作者
Qin Tang,Liheng Zhang,Huan Li,Yong Shao
摘要
The clinical performance of fetal inflammatory response syndrome (FIRS) is often atypical. The aim of this meta-analysis is to investigate whether FIRS is associated with adverse neonatal outcomes.PubMed, Embase, and Cochrane Library were used in this study.

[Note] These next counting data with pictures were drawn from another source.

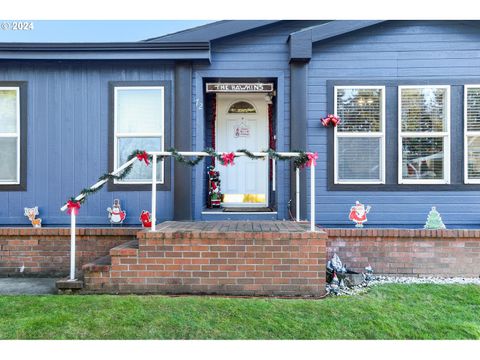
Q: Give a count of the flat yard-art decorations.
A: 5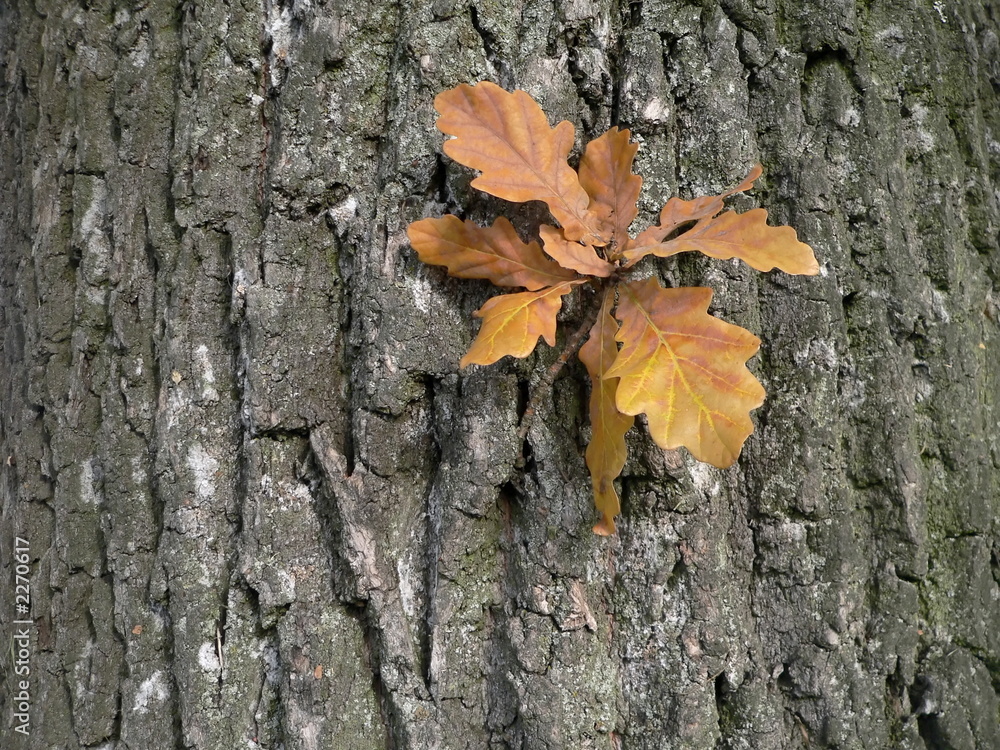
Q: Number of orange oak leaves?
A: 9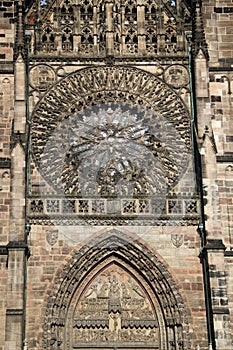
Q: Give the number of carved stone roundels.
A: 2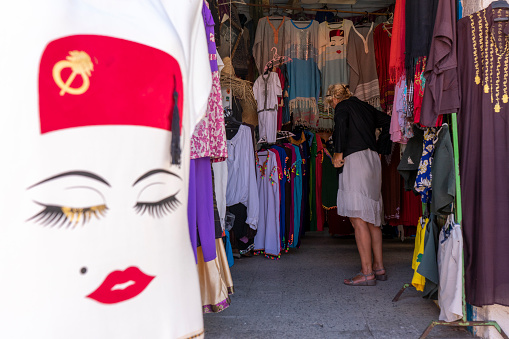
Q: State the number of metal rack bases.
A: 2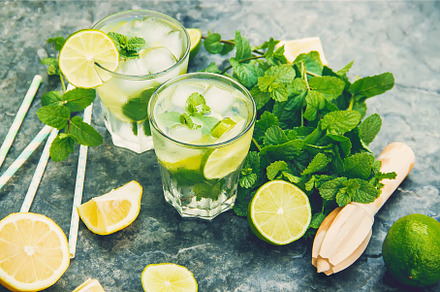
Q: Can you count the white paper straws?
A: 4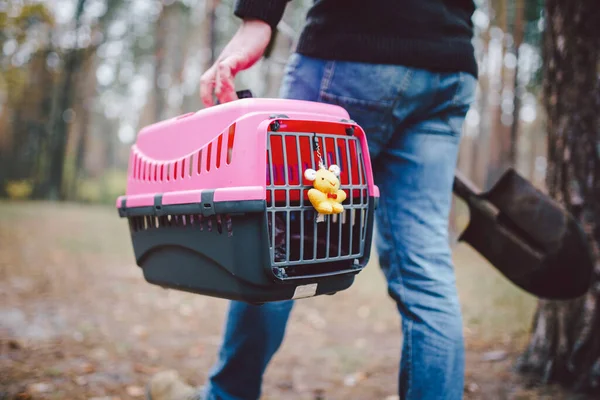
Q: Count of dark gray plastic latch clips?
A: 3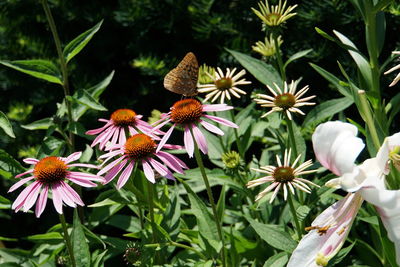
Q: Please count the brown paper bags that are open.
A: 0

The adverse neonatal outcomes data including neonatal early-onset sepsis (EOS), bronchopulmonary dysplasia (BPD), periventricular leukomalacia (PVL), intraventricular hemorrhage (IVH), respiratory distress syndrome (RDS), and neonatal death were collected to make analysis.A total of 10 articles (1116 patients) were included in this study. Compared to the non-FIRS group, the FIRS group was associated with higher incidence of adverse neonatal outcomes, such as EOS (RR = 3.10, 95% CI: 1.26, 7.65; p=.014), BPD (RR = 5.93, 95% CI = 4.35, 8,08; p < .001), IVH (RR = 4.89, 95% CI = 2.96, 8.08; p < .001), PVL (RR = 3.32, 95% CI: 1.73, 6.40; p < .001), RDS (2.35, 95% CI = 1.67, 3.31; p < .001), and the neonatal death (RR = 7.04, 95% CI: 3.34, 14.85; p < .001).The FIRS is associated with higher incidence of adverse neonatal outcomes, and is a risk factor of severe neonatal morbidity or death.